Foto: Guido Motani/Corbis/Latinstock

JURADO DE MORTE Saviano: um escritor de talento e um homem de coragem sobre-humana
 

Gomorra, livro e filme, traz um panorama devastador da Camorra, a superorganização criminosa que, de Nápoles, abarca o mundo

Isabela Boscov

De início, não é fácil seguir o que está acontecendo em Gomorra (Itália, 2008), que estréia nesta sexta-feira no país: gângsteres são executados por amigos durante uma sessão de bronzeamento; dois homens de meia-idade participam de um leilão para a produção de peças de alta-costura em sua fabriqueta; um senhor de ar próspero e seu jovem assistente inspecionam uma pedreira abandonada; bandos vendem drogas num conjunto habitacional decrépito; o filho de uma dona de armazém almeja virar soldadinho do crime, e é testado levando tiros no peito, com um velho colete à prova de balas. Aos poucos, entende-se o que liga esses personagens e suas histórias. Essa é a vida na periferia de Nápoles e nas miseráveis cidades ao norte dela – e toda essa vida é inescapavelmente tocada pela Camorra, a superorganização criminosa sediada ali, na região italiana da Campânia, mas que se faz presente em todo o planeta, de maneiras às vezes insuspeitadas. Deslindar essa teia foi o formidável trabalho a que se dedicou o jornalista Roberto Saviano no livro–reportagem também intitulado Gomorra (tradução de Elaine Niccolai; Bertrand Brasil; 350 páginas; 39 reais), que chega às livrarias neste dia 15, e no qual o filme do diretor Matteo Garrone se baseia. Aos 29 anos, Saviano está pagando um preço impossível pelo destemor, pela meticulosidade de sua apuração e pela prosa fluente, que fizeram de Gomorra um best-seller. É guardado 24 horas por dia por um destacamento policial e perdeu tudo o que se assemelhe à normalidade. Desde a publicação, há dois anos, a Camorra o jurara de morte. Com o lançamento do filme, os clãs criminosos decidiram que a sentença deve ser cumprida quanto antes. Saviano cogita deixar a Itália. Seu próprio livro, contudo, prova que a Camorra está em toda parte.

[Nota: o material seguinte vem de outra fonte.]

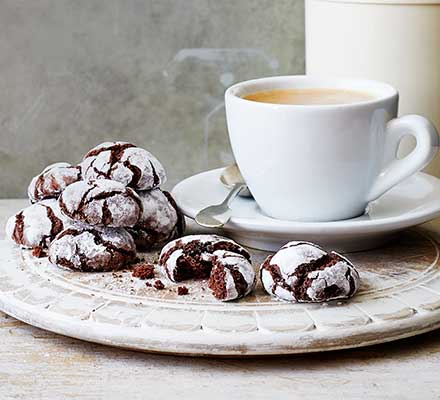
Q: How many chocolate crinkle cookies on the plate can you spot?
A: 8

Há alguns anos, a Camorra era uma organização provinciana, eclipsada em alcance e celebridade pela Cosa Nostra, a máfia siciliana. Mas a Operação Mãos Limpas caiu pesado sobre a Cosa Nostra e desbaratou muitas de suas atividades. Nesse vácuo, a Camorra floresceu, apoiada nas infinitas oportunidades proporcionadas pelo gigantesco porto de Nápoles. Floresceu à sombra: ao contrário dos sicilianos, os camorristas não dão a mínima para tradição e códigos de conduta, que muito contribuíram para a mitologia em torno da Cosa Nostra. E, ao contrário de outros grupos similares na selvageria, como os narcotraficantes cariocas, não querem saber de "comunidade" nem de festa – a única coisa que interessa à Camorra é o lucro, em margens astronômicas. Os camorristas seguem uma lógica capitalista tão moderna e avançada que deram forma a um pesadelo: tornaram-se indispensáveis à economia legítima, que muitas vezes nem imagina estar-se valendo dos seus serviços para progredir. Em outros casos, imagina, sim. Mas finge que não.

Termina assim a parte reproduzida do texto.